**Exercise objective:** How many lines in the entries below contain "round"? Answer with the number only.

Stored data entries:
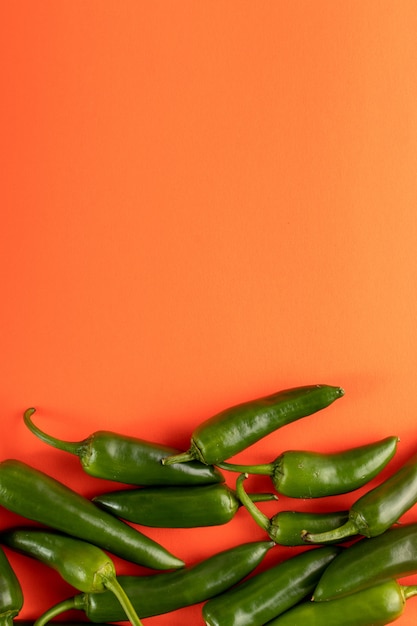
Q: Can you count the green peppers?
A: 13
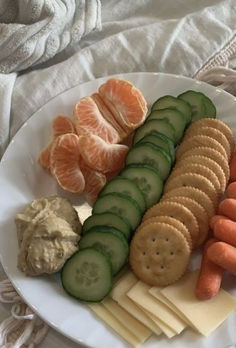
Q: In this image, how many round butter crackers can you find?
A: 12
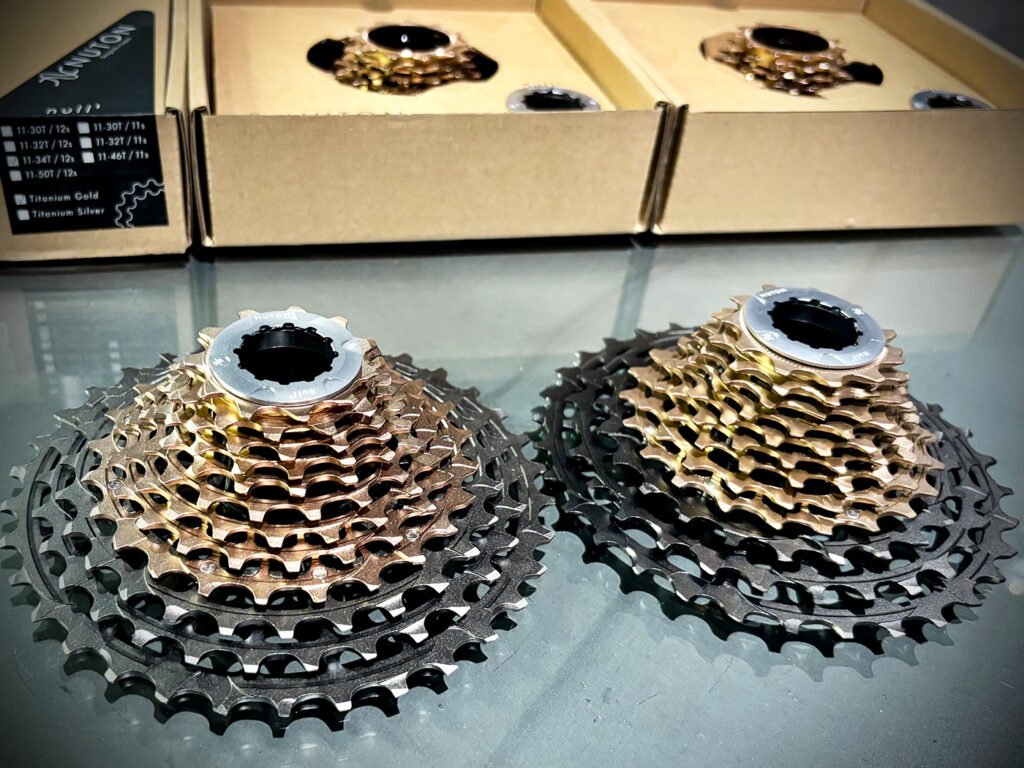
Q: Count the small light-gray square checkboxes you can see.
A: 9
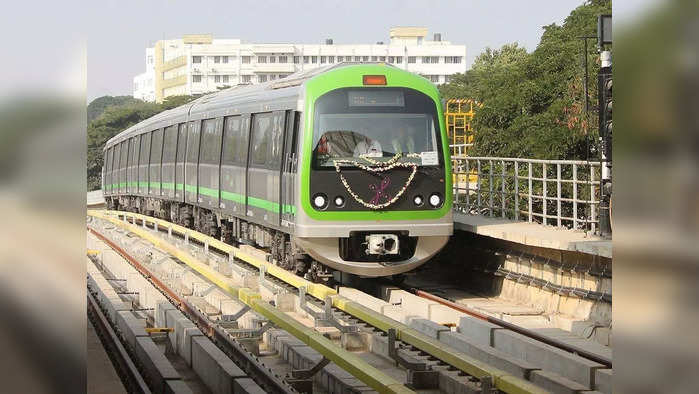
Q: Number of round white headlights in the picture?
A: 4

**Result:** 2